Wanita dikatakan lebih mudah terserang HIV/AIDS daripada pria. Perkiraan saat ini, wanita yang melakukan hubungan seksual tanpa alat “pengaman” dengan pria terinfeksi HIV adalah sekitar 2/8 lebih mungkin tertular HIV. Individu yang menderita HIV positif cenderung untuk mengalami depresi, kecemasan, kemarahan, dan ketakutan (dalam Matlin, 2008). Untuk pasangan kekasih dan menikah yang mengidap HIV/AIDS, pasti akan ada keputusan yang sulit untuk diambil yaitu apakah pasangan perlu di tes, seks seperti apa yang aman dilakukan, dan sebagainya. Untuk wanita khususnya, akan ada ketakutan kemungkinan menularkan pada bayi mereka bila mereka hamil. Beberapa wanita memutuskan punya anak, dan beberapa lainnya memutuskan untuk tidak punya anak, tapi keputusan manapun yang akan diambil akan menimbulkan kehilangan yang besar(Aggleton, Kim, Ian, 1994).

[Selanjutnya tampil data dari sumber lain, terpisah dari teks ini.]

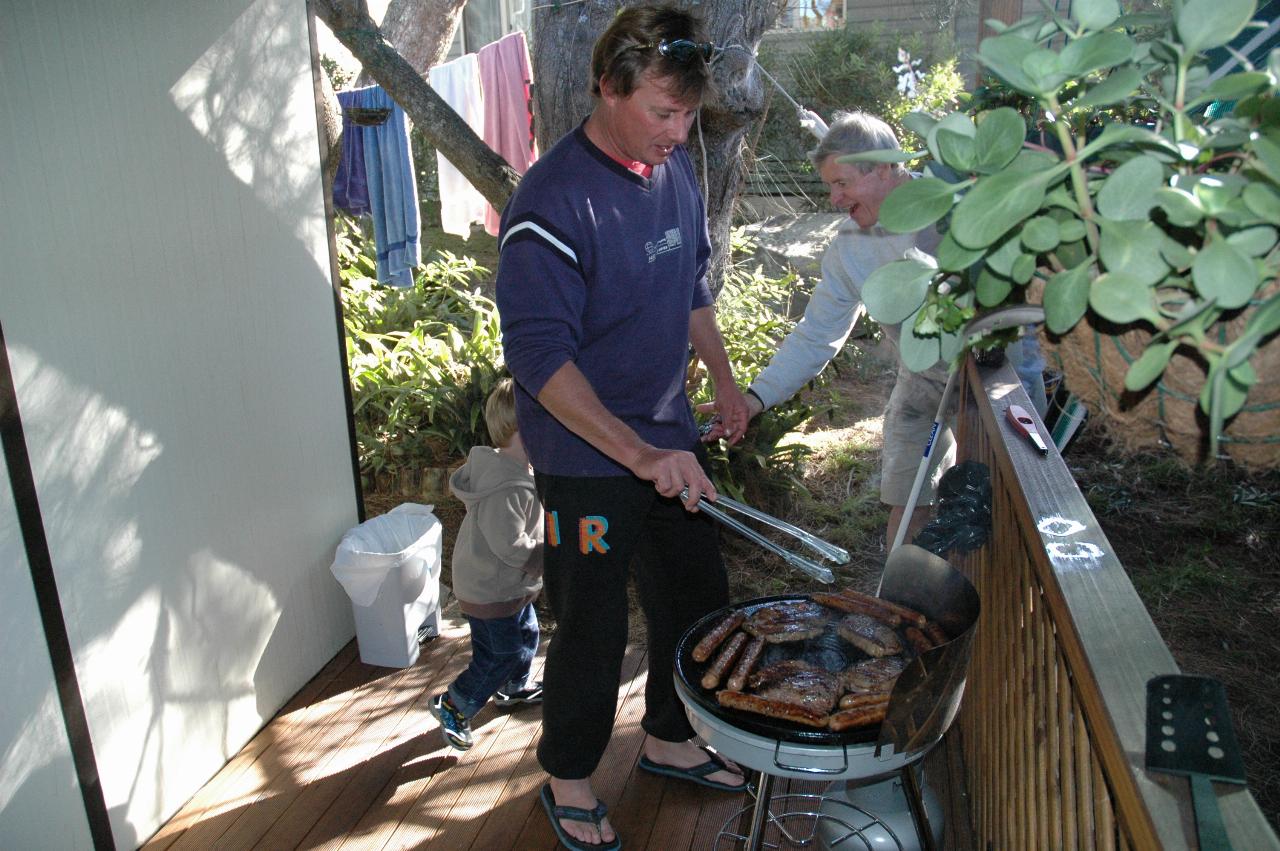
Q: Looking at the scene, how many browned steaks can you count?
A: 4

Dari penjelasan diatas, dapat dilihat bahwa wanita ODHA memiliki pertimbangan serta konsekuensi yang berbeda dengan wanita pada umumnya, yang harus dipikirkan sebelum memutuskan remarriage. Seperti yang dijabarkan diatas, wanita ODHA mungkin akan mengalami ketakutan akan resiko menularkan pada bayi mereka, harus memikirkan bagaimana seks yang aman dilakukan, serta harus memikirkan kemungkinan penularan terhadap suami mereka dan lain sebagainya. Hal tersebut menjadikan keputusan untuk menikah kembali adalah keputusan yang penting bagi seorang wanita ODHA. Karena

alasan – alasan tersebut menjadikan wanita ODHA harus melewati tahapan – tahapan pengambilan keputusan yang lebih kompleks dan unik dibandingkan tahapan yang dilewati oleh seseorang normal yang akan memutuskan untuk menikah kembali.